Sheikh Tamin becomes leader of country that punches above its weight economically and diplomatically

The accession as emir of Qatar of Sheikh Tamim Bin Hamad Bin Khalifa Al Thani, the youngest leader in the Middle East, will have repercussions far beyond the tiny monarchy’s borders given its rise as a regional powerhouse. Photograph: Reuters/Fadi Al-Assaad

The accession as emir of Qatar of Sheikh Tamim Bin Hamad Bin Khalifa Al Thani, the youngest leader in the Middle East, will have repercussions far beyond the tiny monarchy’s borders given its rise as a regional powerhouse. Photograph: Reuters/Fadi Al-Assaad

Wed, Jun 26, 2013, 15:06

After months of speculation, Qatar’s emir Sheikh Hamad Bin Khalifa Al Thani yesterday formally handed power to his 33-year-old son, a rare act of abdication in the Gulf where hereditary leaders usually rule until they die.

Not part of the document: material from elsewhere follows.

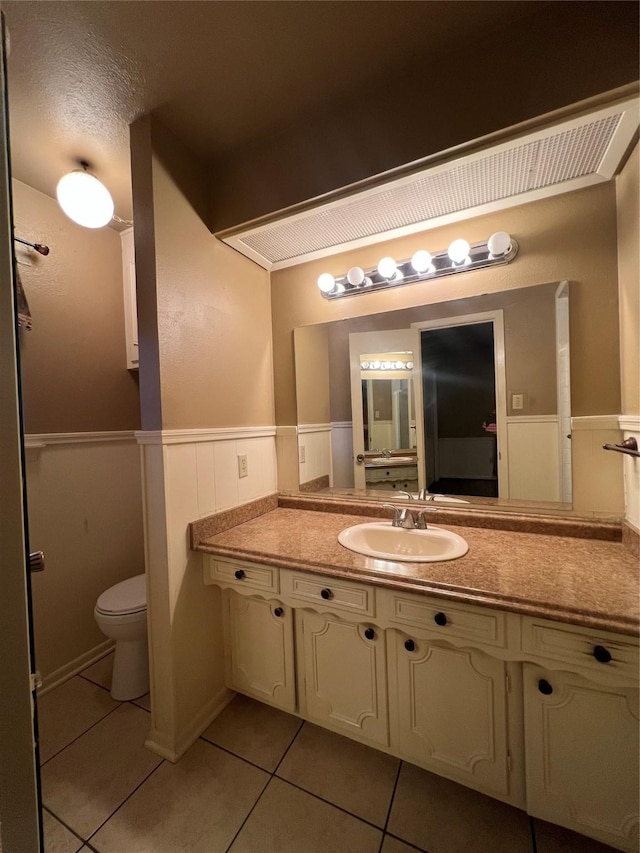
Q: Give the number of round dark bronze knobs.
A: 8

The move, which makes Sheikh Tamim the youngest leader in the Middle East (after Syria’s president Bashar al-Assad who is 47), will have repercussions far beyond the tiny monarchy’s borders given its rise as a regional powerhouse.

“The time has come to turn a new page in the journey of our nation and have a new generation carry out responsibilities ... with their innovative ideas,” Sheikh Hamad said in a televised speech. “I am fully confident that [Sheikh Tamim] is qualified for the responsibility and is trustworthy.”


Chief architect
There was no mention of Sheikh Hamad bin Jassim (53), who serves as both prime minister and foreign minister, and is considered chief architect of the assertive foreign policy that has helped Qatar make its mark in the region. Speculation is rife that he will also step down.

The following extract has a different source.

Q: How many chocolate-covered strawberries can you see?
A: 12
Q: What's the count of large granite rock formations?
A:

Sheikh Tamim assumes leadership of a country of some 1.9 million people his father transformed from a relative backwater into a regional leader that punches above its weight economically and diplomatically. Under Sheikh Hamad’s rule, Qatar’s economy grew sevenfold and its population more than tripled. Its international profile increased through the development of the Al Jazeera television network, and its successful bid to host the 2022 soccer World Cup tournament.

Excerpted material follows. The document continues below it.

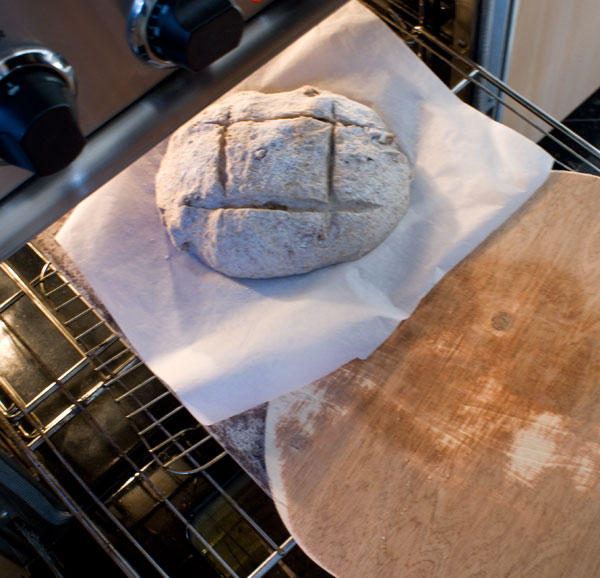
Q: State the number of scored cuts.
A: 4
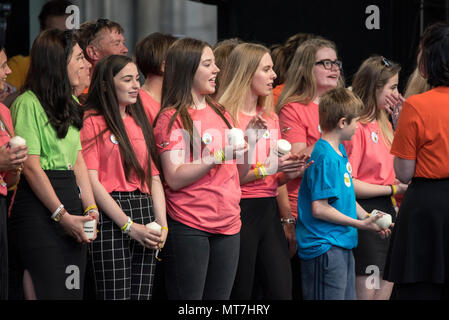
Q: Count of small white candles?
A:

The new emir’s mother, Sheikha Mozah, has pursued regional philanthropic and educational projects as head of the Qatar Foundation.

But it is through its foreign policy that Qatar has made the deepest impression. It provided significant support to the revolution that resulted in the ousting of Muammar Gadafy in Libya in 2011, and it continues to aid rebel forces battling Assad in Syria. The Gulf state has also hosted a delegation of the Afghan Taliban, which opened an office in its capital Doha last week in preparation for possible talks with the US.

But Doha’s support of uprisings in the Middle East and north Africa has not been short of controversy, with critics pointing out the irony of an absolutist monarchy (albeit one largely unchallenged by a population that boasts one of the world’s highest per capita incomes) promoting democracy and regime change elsewhere. Earlier this year a Qatari poet was jailed for 15 years for attempting to stir revolt.

Doha’s long-standing links with the Muslim Brotherhood have prompted something of a backlash across the region. Qatar’s flag and effigies of the emir were burned last month by protesters in Benghazi who accused Qatar of funding Islamists including the Muslim Brotherhood.

Given that the Sandhurst- educated Sheikh Tamim has been groomed for this moment since he was appointed crown prince in 2003, no significant changes to foreign or domestic policy are expected in the near future.